Хотя рана была довольно опасна, Надин быстро поправлялся: он был молод и обладал крепким здоровьем; к тому же тетушка Аршамбо заботливо ухаживала за ним. Но передвигаться ему было все еще трудно, и я часто думал, что он, верно, тяготится своим одиночеством, что молодому человеку, привыкшему к роскоши и великосветскому обществу, тоскливо оставаться зимой в лесной глуши, где горизонт закрывает стена ветвей и где он никого не видит, кроме лесника, который всегда молчит да покуривает. Вот почему, возвращаясь после визитов, я нередко заезжал за ним в кабриолете. Он обедал у нас. А в совсем уж ненастную погоду, случалось, и ночевал.
Что греха таить, я просто обожал этого разбойника! До сих пор не понимаю, где он научился всему, что знал, а знал он буквально все! Он плавал на судах, служил, совершил кругосветное путешествие, знал толк и в военном и в морском деле. Жене он сообщал рецепты снадобий, которые в ходу на его родине, дочку учил украинским песням. Он обворожил всех нас, особенно меня, и когда вечерами, под дождем и ветром, я возвращался домой в тряском кабриолете, то с радостью предвкушал, что увижу его у себя в доме, возле камина, и в мыслях я уже не отделял его от дорогих моему сердцу людей, поджидавших меня темными зимними вечерами. Жена, правда, относилась к нему более сдержанно, но так как она от природы была недоверчива и постоянно поддерживала в себе эту черту характера, противополагая ее моей глупой наивности, то я не придавал этому никакого значения.
Между тем Надин с каждым днем чувствовал себя крепче, он бы уже вполне мог провести конец зимы в Париже, однако все еще не уезжал. Ему, видно, пришлись по душе наши края, что-то его тут удерживало. Но что именно? Мне и в голову не приходило задать себе этот вопрос.
Только однажды жена мне и говорит:
«Послушай, Риваль! Пусть этот Надин объяснится, или пусть так часто не приходит, а то уж начинают судачить о нем и о нашей Мадлен».

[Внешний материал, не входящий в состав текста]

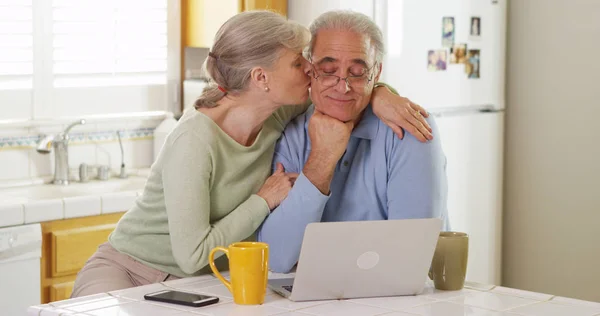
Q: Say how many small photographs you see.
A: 5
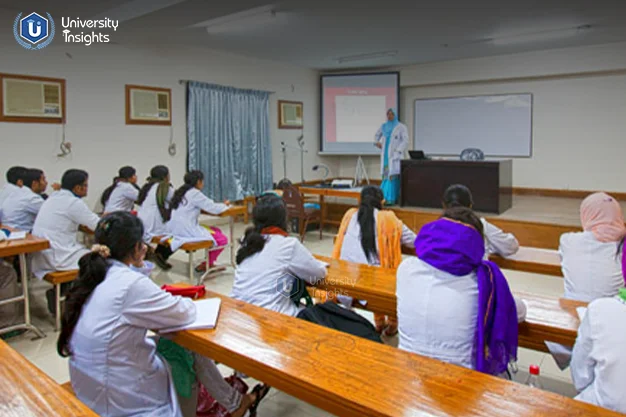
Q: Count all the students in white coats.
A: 13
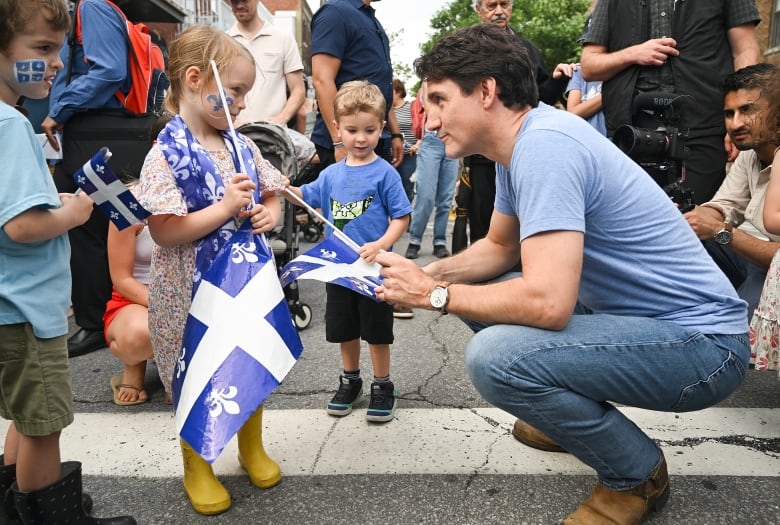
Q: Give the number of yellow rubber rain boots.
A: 2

«Мадлен?.. Что за чепуха! При чем она тут?»
Я-то, простак, думал, что граф остается в Этьоле ради меня, ради того, чтобы поиграть со мной вечером в триктрак, потолковать о морских путешествиях за стаканом грога. Какой же я был болван! Достаточно было поглядеть на дочку, когда он входил в комнату, обратить внимание на то, как она меняется в лице, как низко склоняется над вышиваньем и молчит, когда он тут, как ждет его прихода, стоя у окна. Но коли не хочешь чего замечать — вовек не заметишь! А я не хотел ничего видеть, слепец! Но от правды никуда не денешься — Мадлен призналась матери, что они любят друг друга. И тогда я, не медля долее, отправился к графу, твердо решив заставить его объясниться.
Он не стал уклоняться, напротив, объяснился с такой прямотой и откровенностью, что подкупил меня. Он, мол, любит мою дочь и просит ее руки, но не хочет скрывать, что родные его, одержимые дворянской спесью, будут против этого брака и станут чинить ему препятствия. Но тут же прибавил, что он уже в таком возрасте, когда может обойтись и без их согласия, к тому же собственное его состояние вместе с приданым Мадлен вполне обеспечит существование будущей четы. Я-то как раз боялся, что он уж очень богат, но когда узнал, что средства у него скромные, остался доволен. К тому же мне понравилась покладистость этого аристократа, легкость, с какой он на все соглашался и все улаживал: казалось, он готов был все подписать не глядя… Короче говоря, мы еще толком ничего не обдумали, а уж он обосновался в нашем доме на правах будущего зятя. Я и сам чувствовал, что уж больно скоро все это получилось, что так не делается, однако дочка была так счастлива, что и у меня голова пошла кругом. И когда жена, бывало, говорила: «Надо навести справки, не можем же мы выдать дочь, не узнав, как следует быть, за кого», — я потешался над нею и над ее вечными страхами. Я-то был уверен в этом человеке. Тем не менее в один прекрасный день я заговорил о нем с господином де Вьевилем, одним из главных устроителей охоты в Сенарском лесу.
«Право, любезный мой Риваль, я не знаком близко с графом де Надин, — ответил он. — Но, по-моему, он славный малый. Знаю только, что у него громкое имя и что он недурно воспитан. Этого вполне достаточно, чтобы вместе охотиться. Но уж если бы я вознамерился выдать за него свою дочку, я бы, конечно, постарался разузнать о нем побольше. На вашем месте я обратился бы в русское посольство. Там, разумеется, располагают всеми нужными сведениями».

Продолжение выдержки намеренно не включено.